(Counting comprehension data)

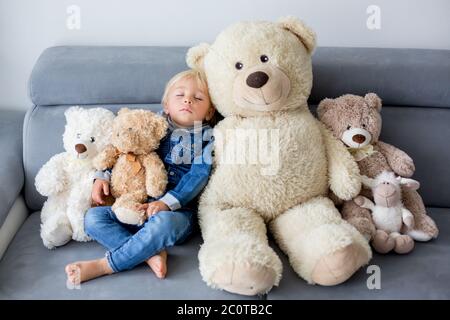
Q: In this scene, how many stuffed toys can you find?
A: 5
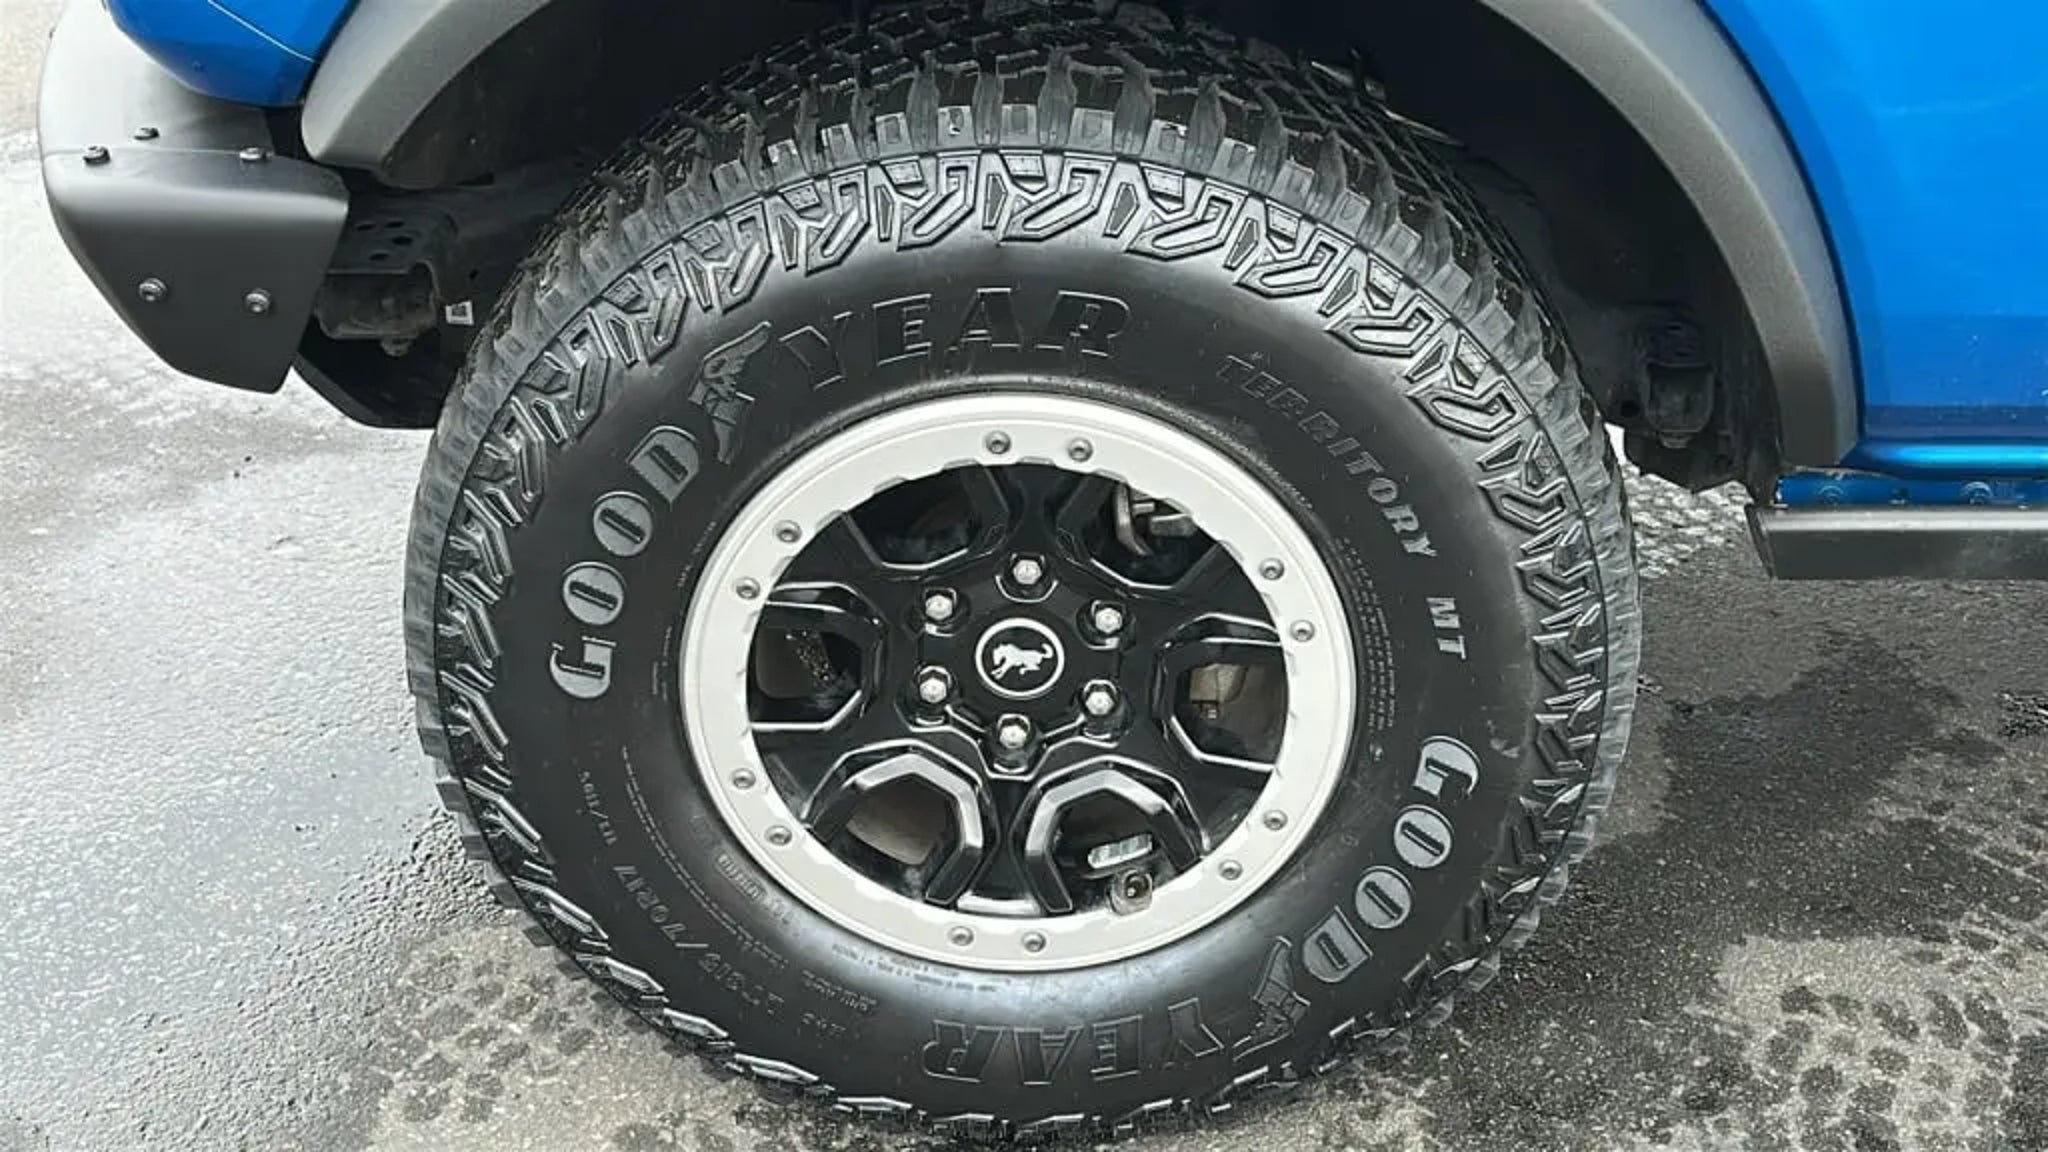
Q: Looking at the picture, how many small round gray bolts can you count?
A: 12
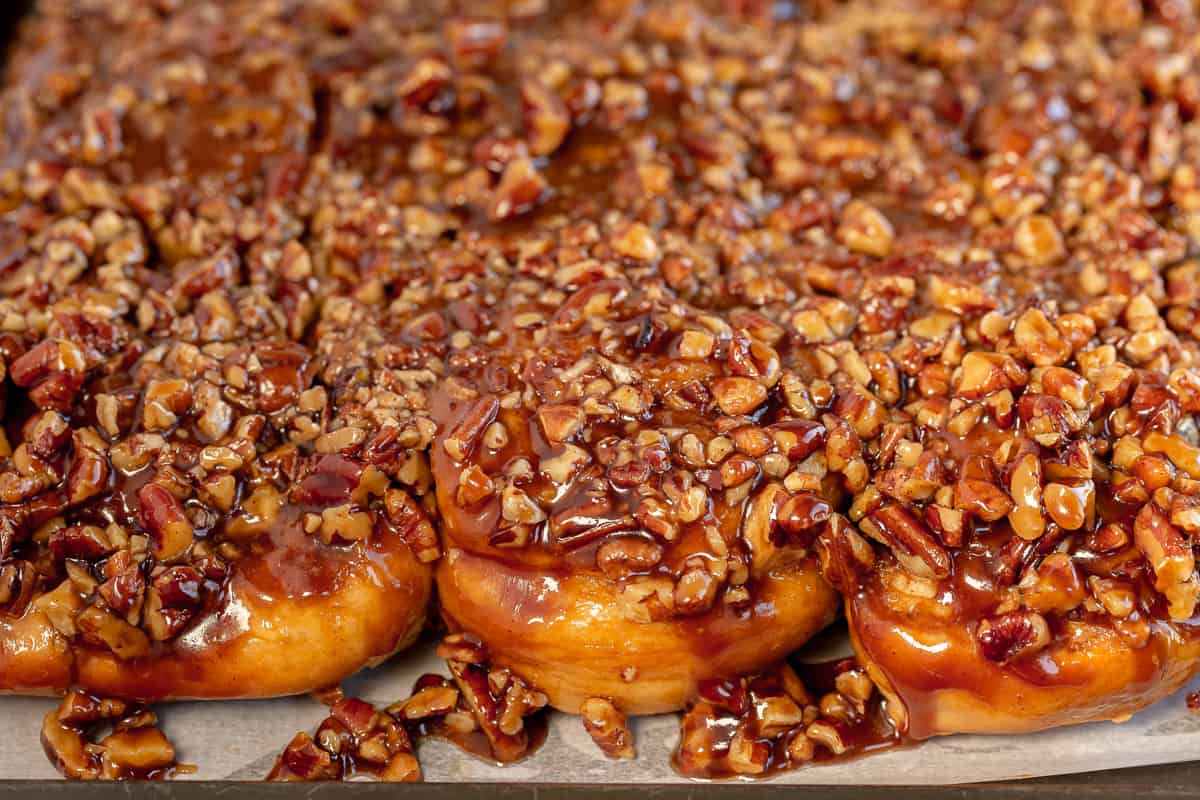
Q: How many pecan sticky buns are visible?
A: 3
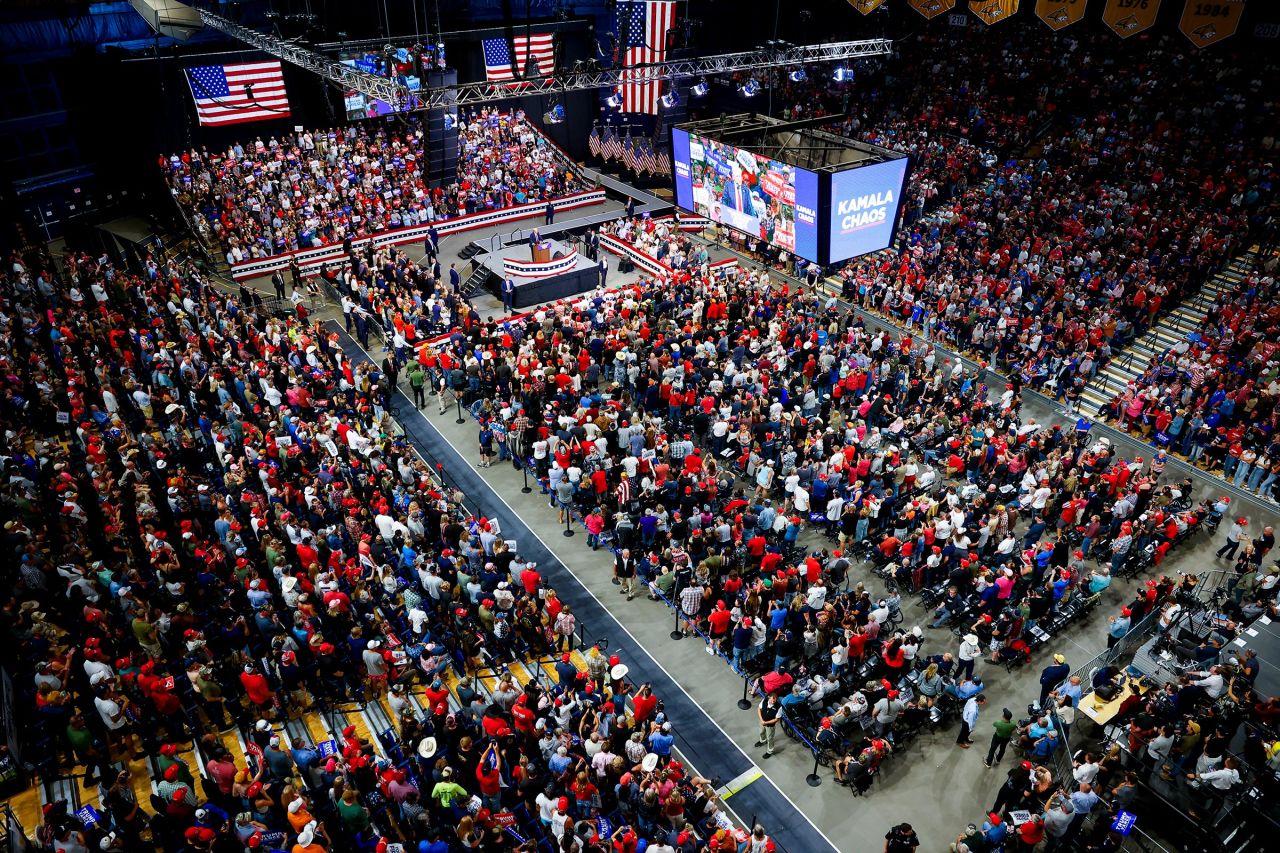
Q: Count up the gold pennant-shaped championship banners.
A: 6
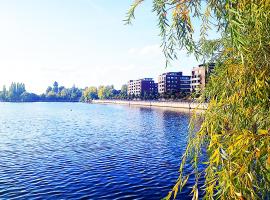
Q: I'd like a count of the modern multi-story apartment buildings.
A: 3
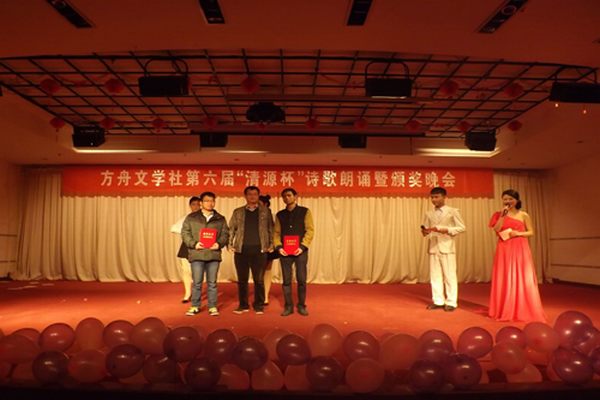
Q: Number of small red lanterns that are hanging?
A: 14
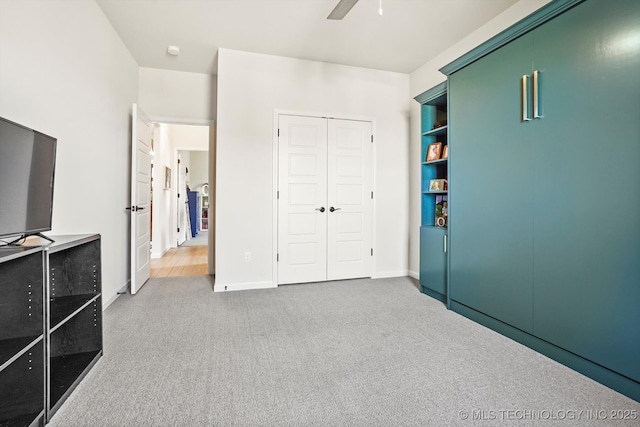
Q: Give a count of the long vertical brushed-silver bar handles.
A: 2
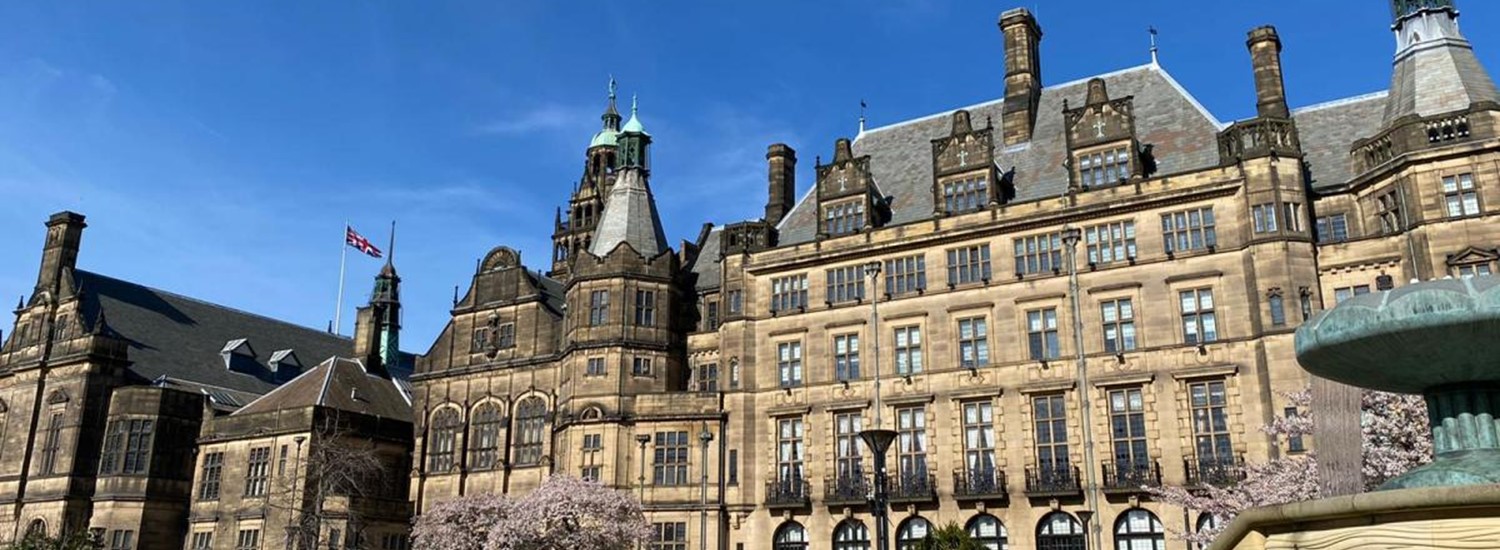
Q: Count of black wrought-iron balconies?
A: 7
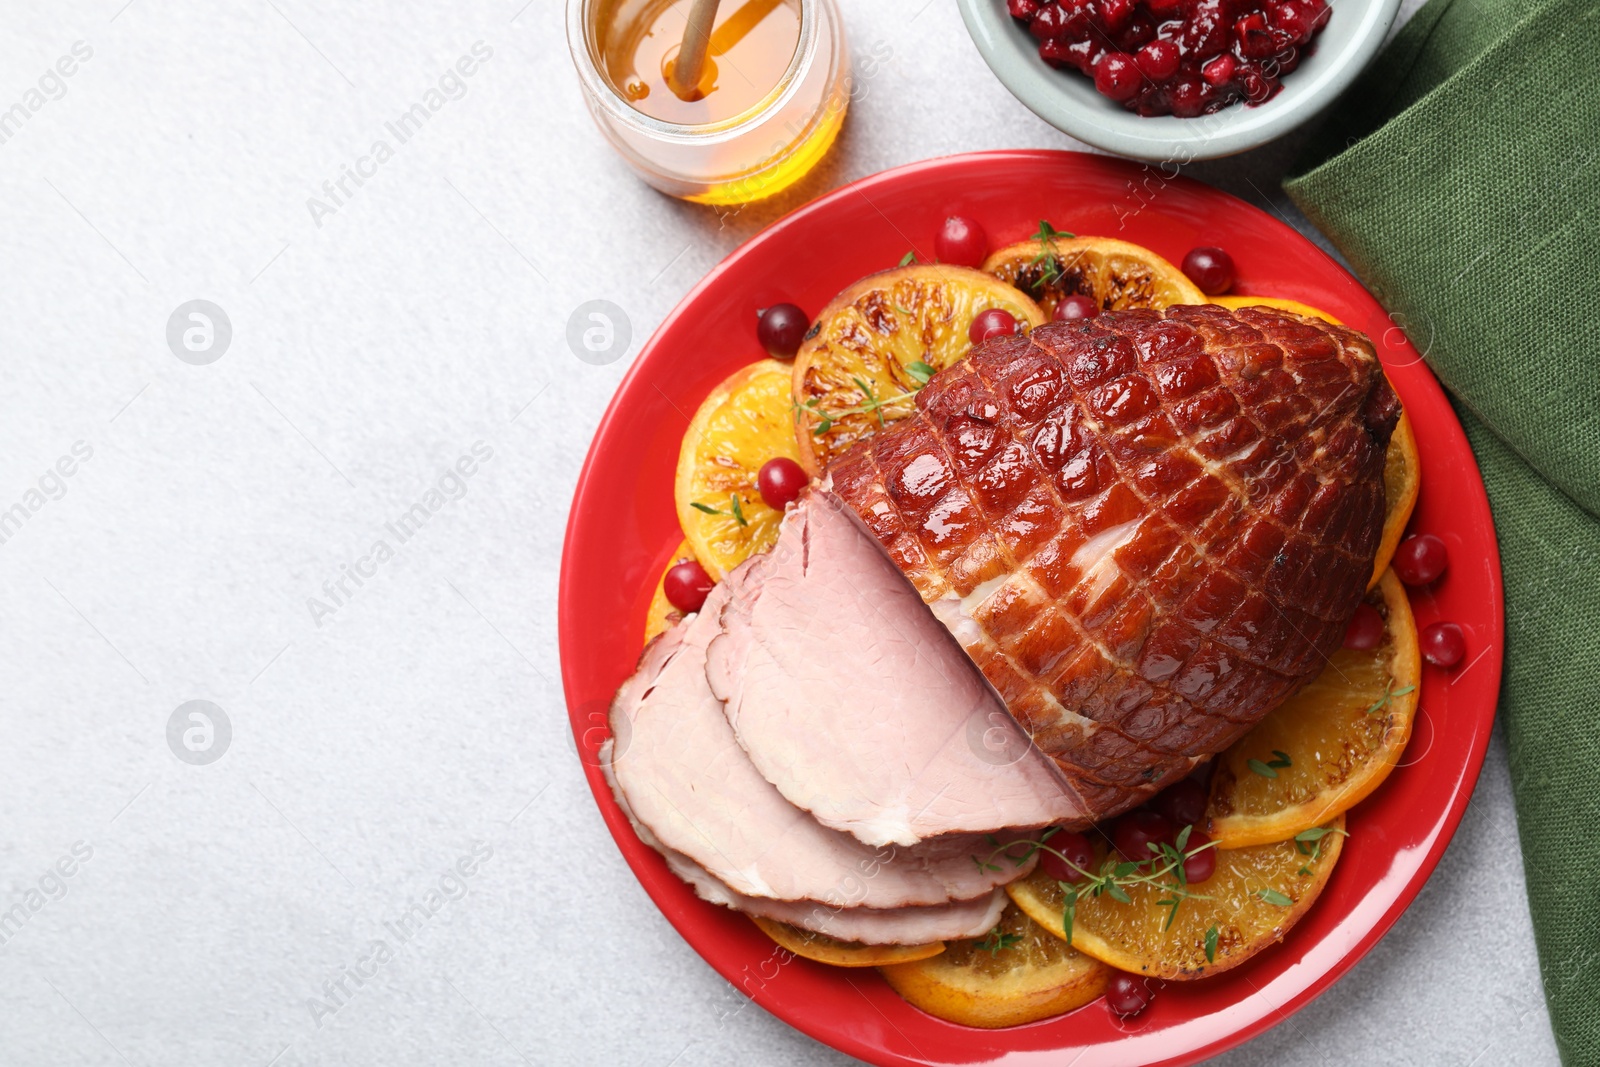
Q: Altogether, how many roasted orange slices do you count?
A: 10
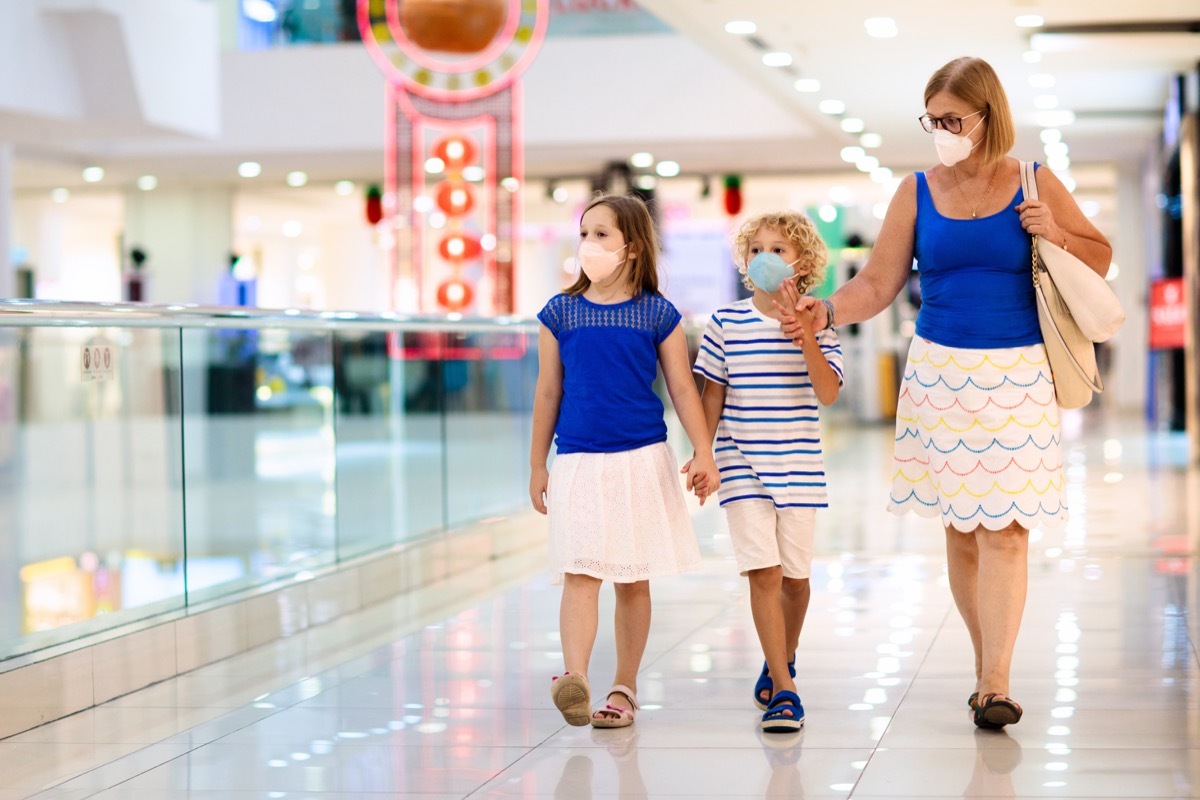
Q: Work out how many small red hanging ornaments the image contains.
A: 2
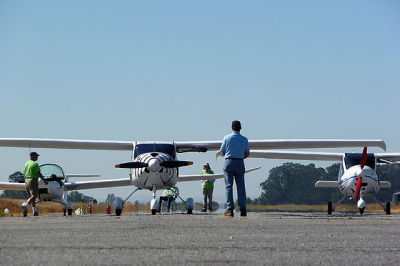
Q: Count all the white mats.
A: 0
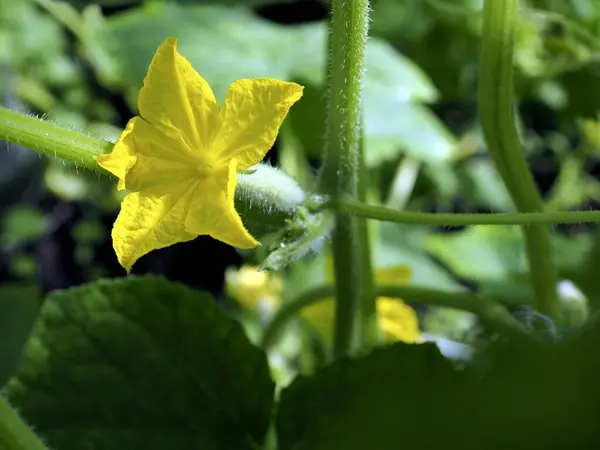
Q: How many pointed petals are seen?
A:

What you have to do - Reproduce exactly, and only, the lines that begin at the one containing "Q: Count all the white mats." and end with the final line of the data, both included, while omitting every picture.

Answer for the task -
Q: Count all the white mats.
A: 0
Q: How many pointed petals are seen?
A:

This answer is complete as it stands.